Y-stratified k-fold cross-validation strategy
Usage
stratified_kfold(k, type = c("DA", "R"), probs = NULL)Value
A named list with elements:
- train
List of integer vectors containing training set indices for each resampling iteration.
- strategy
Character string indicating the resampling strategy.
- n
Integer. Number of samples in the dataset.
- seed
Integer. Random seed used to generate the resampling splits, ensuring reproducibility.
Details
For classification (type = "DA"), folds are generated such that
class proportions are approximately preserved in each fold.

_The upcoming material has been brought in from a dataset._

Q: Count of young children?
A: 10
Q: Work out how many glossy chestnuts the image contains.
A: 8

For regression (type = "R"), Y is discretised into bins
defined by probs, and folds are generated to approximately
preserve the bin distribution.
See also
Other resampling strategies:
balanced_boot(),
balanced_mc(),
kfold(),
mc()
Examples
set.seed(1)
n <- 100
thr <- 1.5
Y <- c(rnorm(80, thr - 3, 0.3), rnorm(20, thr + 3, 0.3)) # unbalanced outcome
mean(Y > thr)
#> [1] 0.2
q80 <- quantile(Y, 0.8) # defines the rare "high" stratum (top 20%)
cv_k <- kfold(k = 10)
cv_sk <- stratified_kfold(k = 10, type = "R", probs = c(0, 0.8, 1))
k_inst <- metabom8:::.arg_check_cv(cv_pars=cv_k, model_type='R', n=n, Y_prepped=cbind(Y))

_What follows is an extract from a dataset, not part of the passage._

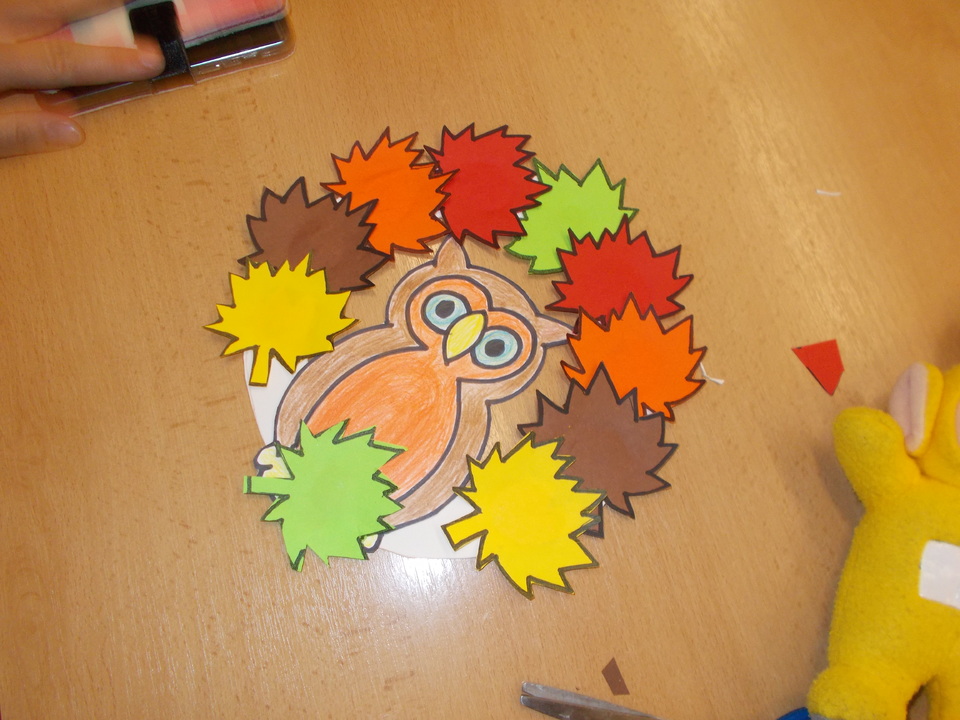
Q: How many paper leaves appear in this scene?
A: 10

sk_inst <- metabom8:::.arg_check_cv(cv_pars=cv_sk, model_type='R', n=n, Y_prepped=cbind(Y))
round(sapply(k_inst$train, function(i) mean(Y[i] > q80)), 2) # reflects imbalance
#> [1] 0.19 0.18 0.20 0.22 0.21 0.21 0.20 0.20 0.20 0.19
round(sapply(sk_inst$train, function(i) mean(Y[i] > q80)), 2) # balanced across strata
#> [1] 0.2 0.2 0.2 0.2 0.2 0.2 0.2 0.2 0.2 0.2